Le Mask R-CNN en théorie

En bref, le Mask R-CNN est une architecture qui fonctionne en trois grandes parties. On a tout d’abord un réseau convolutif appelé backbone qui extrait des primitives à partir de notre image de départ. À partir de ces primitives, une seconde partie (le Region Proposal Network ou RPN) va proposer et affiner un certain nombre de régions d’intérêts (sous la forme de boîtes englobantes rectangulaires) susceptibles de contenir une parcelle. Enfin, la dernière partie va récupérer les meilleures propositions, les affiner de nouveau, et produire un masque de segmentation propre à chacune d’entre elles.

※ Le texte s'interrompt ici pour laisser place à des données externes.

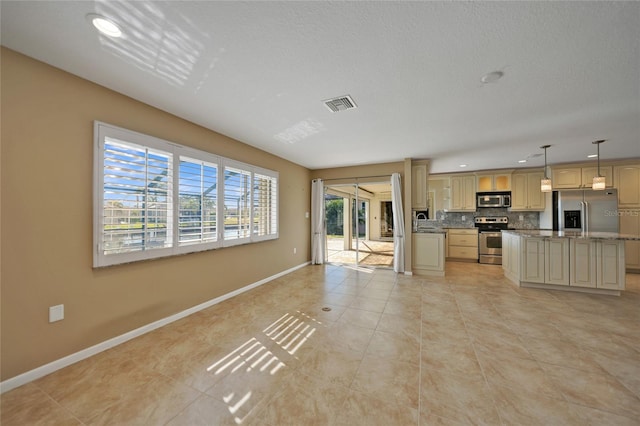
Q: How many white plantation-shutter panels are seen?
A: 4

À gauche les propositions conservées par le RPN, à droite les détections finales du Mask R-CNN avec leurs masques de segmentation.

Un schéma récapitulatif du réseau se trouve ci-dessous, il provient ce court article, qui peut être un bon point d’entrée si vous souhaitez en savoir plus. Il est à noter qu’au total, ce réseau possède une centaine de couches de convolution – ce qui rend plus difficile sa manipulation, car il est plus difficile d’interpréter les résultats obtenus.

Le Mask R-CNN en pratique

Afin d’entraîner ce réseau, nous avons utilisé les données du Registre Parcellaire Graphique (RPG) distribué chaque année par l’IGN. Cette base de donnée étant lacunaire, nous y avons ajouté un complément produit par l’Observatoire du Développement Rural de l’INRAE. Afin de simplifier notre problème autant que possible, nous n’avons défini qu’une seule et unique classe, laissant ainsi de côté les types de culture fournies dans ces bases de données.

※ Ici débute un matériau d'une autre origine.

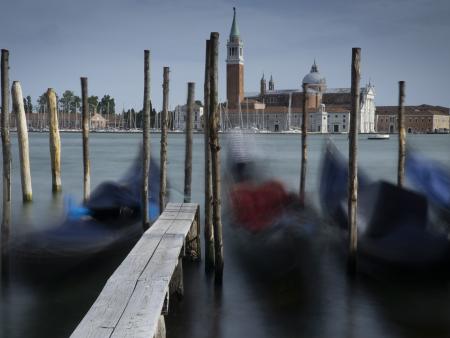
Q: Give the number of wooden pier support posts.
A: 12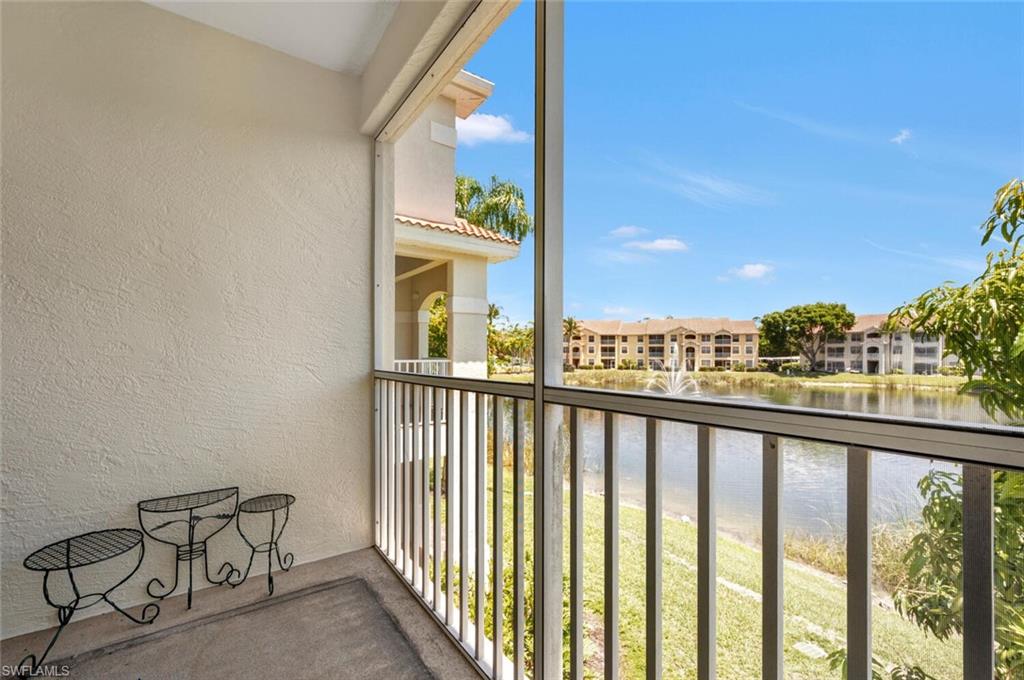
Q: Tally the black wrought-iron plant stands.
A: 3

En ce qui concerne les données d’entrée, nous avons utilisé des images Sentinel-2 de niveau 2A fournies par Theia et plus exactement les 4 bandes spectrales à 10m de résolution (rouge, vert, bleu et proche infrarouge). Nous avons sélectionné 7 tuiles au dessus du territoire métropolitain, et choisi 4 dates différentes en 2018 pour chacune d’entre elle, durant les périodes de culture. Nous disposons aussi d’images super-résolues (à 5m plutôt que 10), qui sont produites grâce à un travail précédant au CESBIO (utilisant un Cascading Residual Network). Ces images permettent de gagner en netteté, par rapport aux bandes Sentinel-2 à 10m, aussi nous pensions également gagner en précision sur les contours prédits par nos modèles.

Tuiles sélectionnées (31UDR et 31UEP sont nos tuiles de test, les autres nos tuiles d’entraînement/validation)

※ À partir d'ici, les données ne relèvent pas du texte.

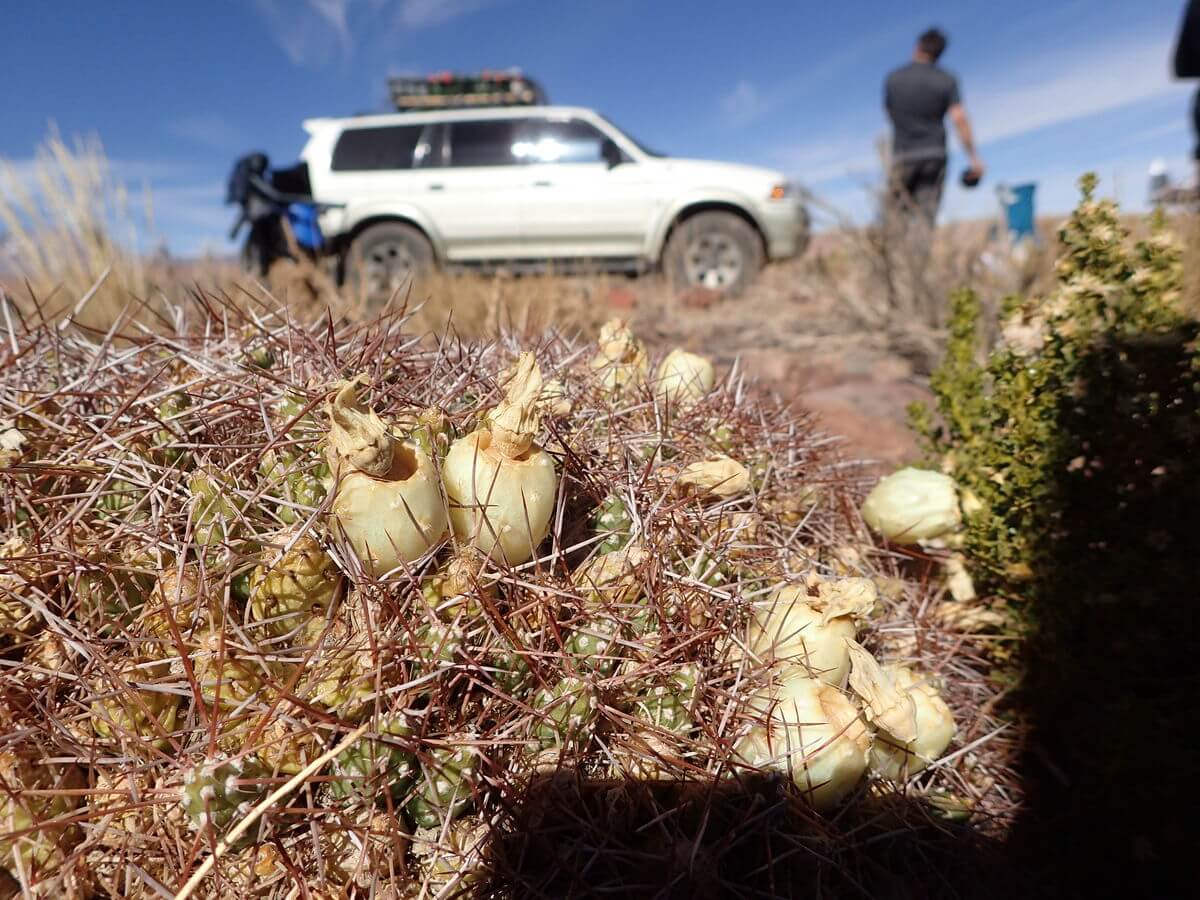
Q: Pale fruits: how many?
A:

Le Mask R-CNN ayant déjà été expérimenté dans la littérature pour cette même tâche de segmentation par instance des parcelles, nous avons tenté de reproduire le travail de ces auteurs. Bien que cette publication utilise une implémentation basée sur Tensorflow, nous avons d’abord cherché à reproduire ces résultats en utilisant l’implémentation fournie par le module Torchvision de Pytorch. Or nous n’avons jamais réussi à faire converger cette implémentation, et avons au passage noté de nombreuses différences entre ces deux implémentations. Les modèles pré-entraînés fournis l’ont été avec la base de données Image-Net pour Pytorch et COCO (plus dense en objets) pour Tensorflow, le pré-entraînement ne concerne que la partie backbone pour Pytorch mais couvre l’ensemble du réseau pour Tensorflow, et enfin l’implémentation elle même diffère dans l’ordre de certaines couches et le choix des primitives utilisées par les dernières étapes du réseau. Nous avons tenté d’isoler les éléments qui permettaient au réseau Tensorflow de converger, sans succès. Au temps pour la recherche reproductible !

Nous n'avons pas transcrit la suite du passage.